AC Automatic Machine

Source: Internet
Author: User

About automata, in fact, can be the simplest to understand that for a given initial state, the algorithm can be automatically recursive to obtain a final match or mismatch between the two cases. One of the AC Automatic test automata (Aho-corasick Automation), which was produced in Bell Labs in 1975, is one of the well-known multimode matching algorithms. The so-called multimode matching, refers to the simultaneous matching of multiple pattern strings, we usually use the string matching KMP algorithm is actually a special case of AC automata, it only in a time to match a pattern string. Understanding this relationship makes it relatively easy to understand the AC automata.

Specific operation:

1, construct a trie of all strings to be matched as the search data structure of the AC automata. For example, 5 words, Say,she,shr,he,her. The structure of the trie should be (image from the network).

2, constructs a fail pointer, which jumps to the character with the longest public prefix to continue matching when the current character is mismatched. Similar to next in the KMP algorithm, the AC automaton uses the fail pointer if the current character match fails.

3, after constructing the trie and the failure pointers, we can scan the main string. This process is similar to the KMP algorithm, but there are some differences, mainly because the AC machine is multi-string mode, need to prevent the omission of a word, so the introduction of the temp pointer.

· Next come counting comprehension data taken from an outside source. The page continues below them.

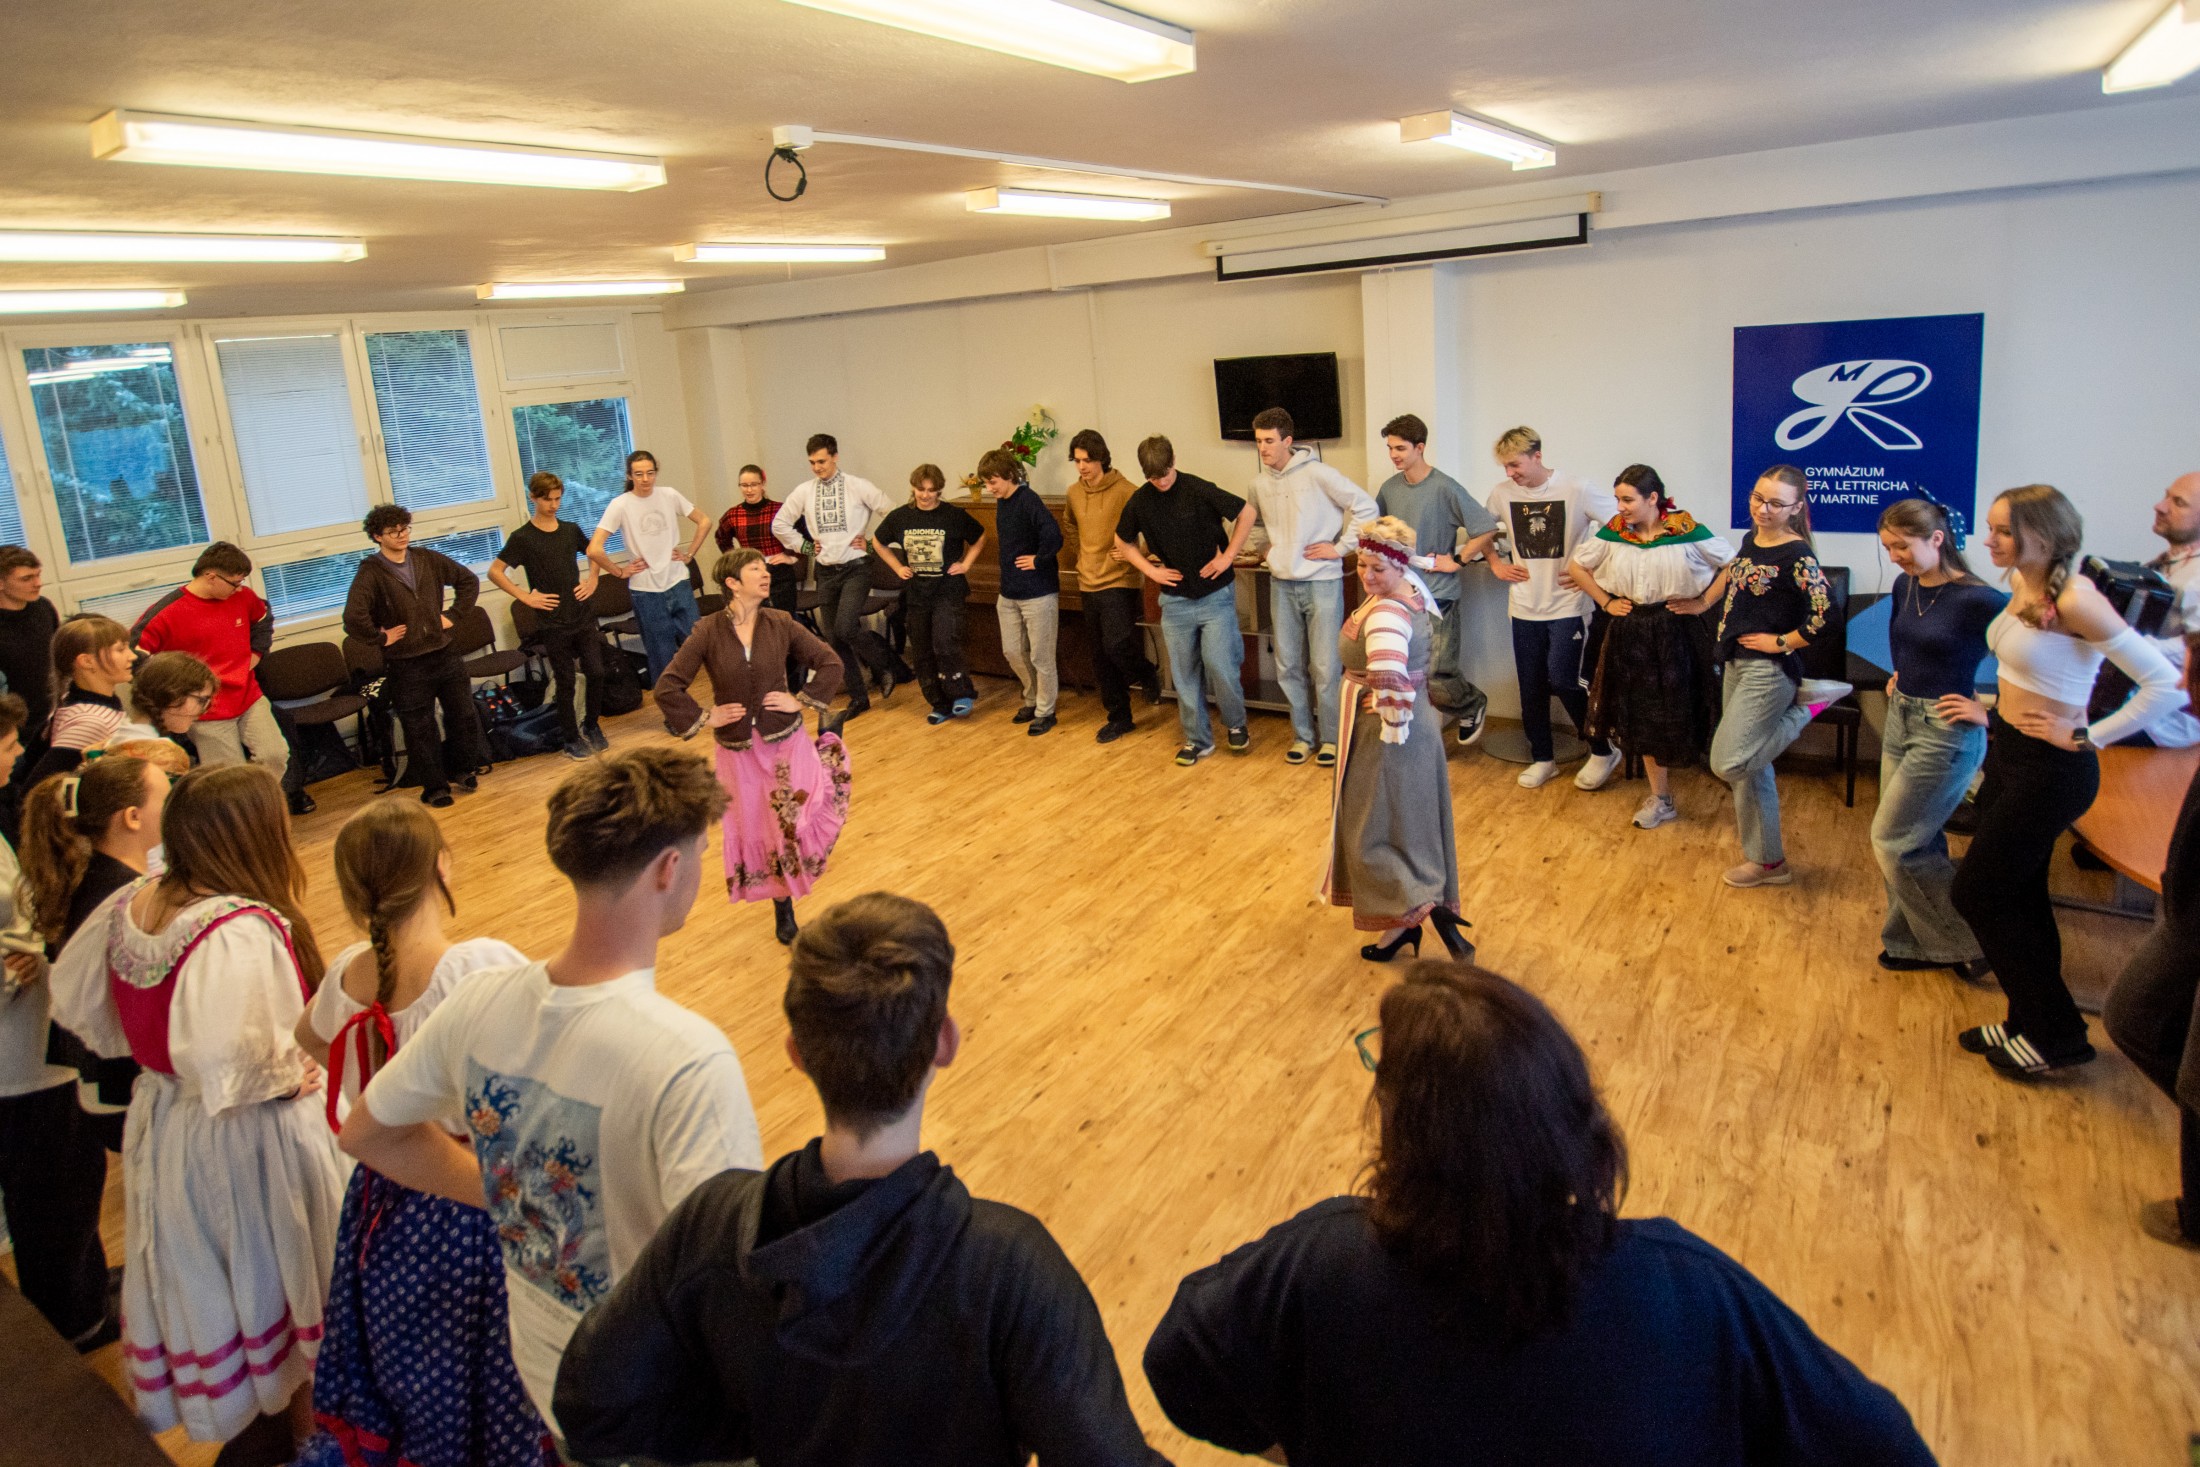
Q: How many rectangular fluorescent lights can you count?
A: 9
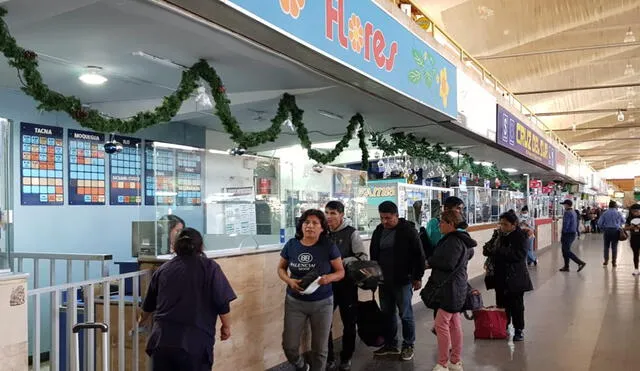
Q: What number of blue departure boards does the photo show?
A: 5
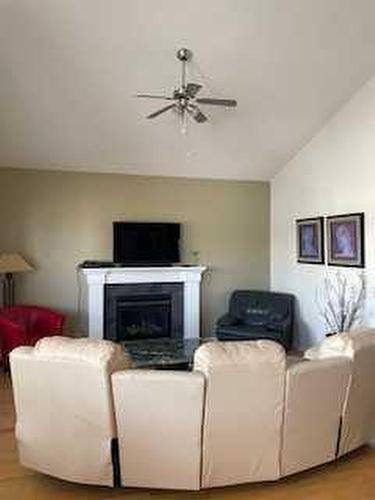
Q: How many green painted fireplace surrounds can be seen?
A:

The matching process is divided into two situations: (1) The current character matches, indicating that there is a path from the current node along the edge of the tree to reach the target character, at this point only along the path to the next node to continue matching, the target string pointer moves downward character continue to match, (2) The current character does not match, The character that the current node failed pointer points to continues to match, and if the final pointer points to root, there is no matching string. Repeat any one of these 2 processes until the pattern string goes to the end.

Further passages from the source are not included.